The American right is often accused on engaging in single issue politics – only voting for pro-life candidates. But fundamentalism seems to be contagious. On Sunday, The Times covered a story in which the Catholic church accused the SNP of trying to prevent individuals who oppose abortion and gender reform plans from being selected for next year’s Holyrood election.

Dr Lisa Cameron, an SNP MP, voted against imposing radical new abortion laws on the people of Northern Ireland. The consultant clinical psychologist explained that her stance was partly the result of two miscarriages. However, her personal story was not enough to save her from online hostility and calls for the SNP to deselect her.

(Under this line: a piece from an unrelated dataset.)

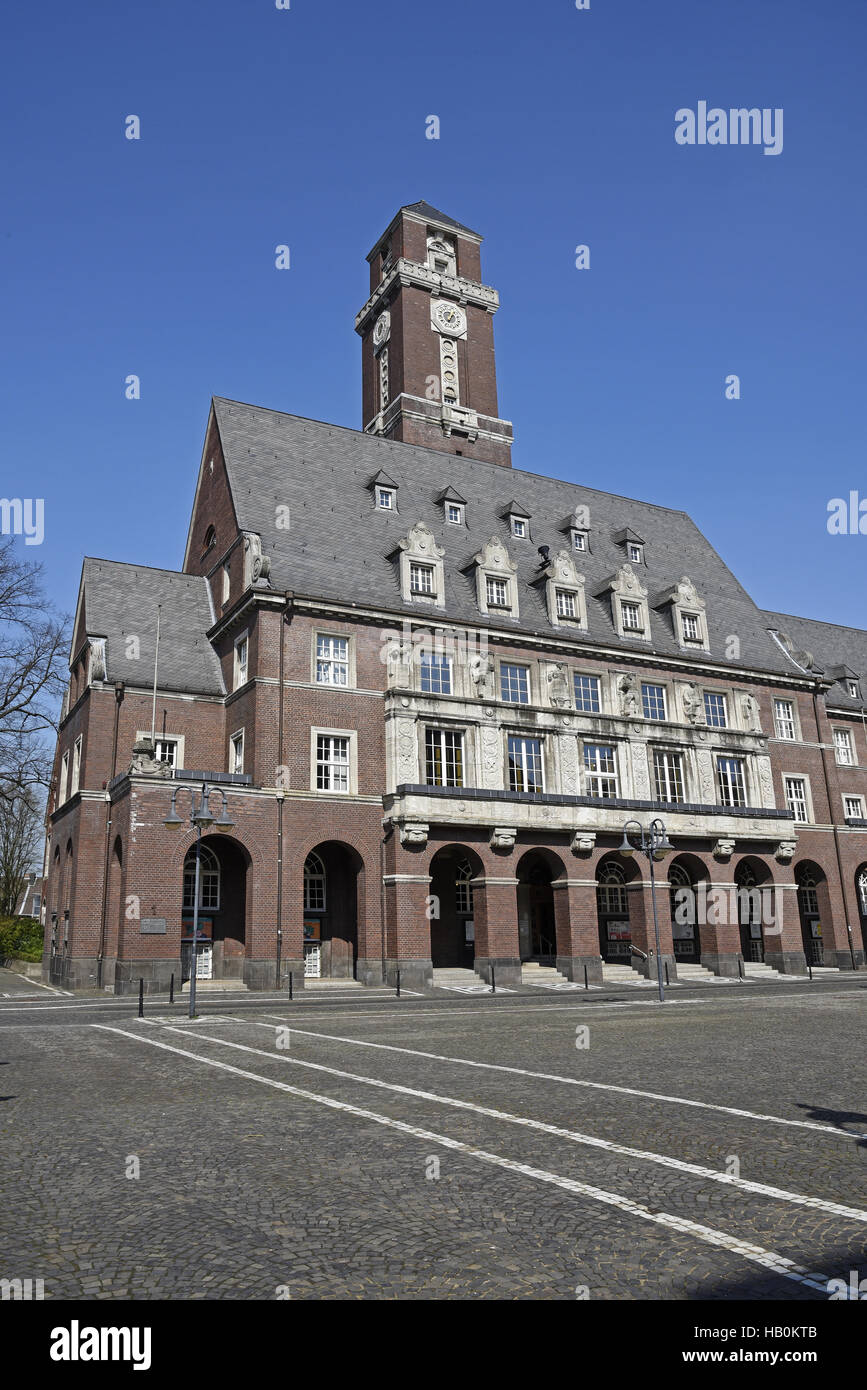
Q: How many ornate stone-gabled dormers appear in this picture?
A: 5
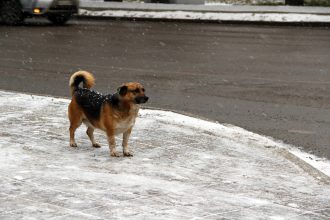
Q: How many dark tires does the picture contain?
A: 2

The Catholic church also noted that SNP politicians face online threats for opposing legislation which would allow people to self-identify their gender without medical involvement. J K Rowling has boldly declared that biological sex is real to the surprise and relief of many; but Scotland seems determined to push ahead with redefining that reality.

The SNP response will not fill those of any religious belief with confidence – “We are proud of the diversity in our party and no one is failed at assessment because of their religious views.” So religious beliefs are relegated to mere views and protected only during assessment, not the whole selection process.

Political opinions and religious freedom have come into conflict before. Tim Farron stood down as leader of the liberal Democrats saying he was “torn between living as a faithful Christian and serving as a political leader.”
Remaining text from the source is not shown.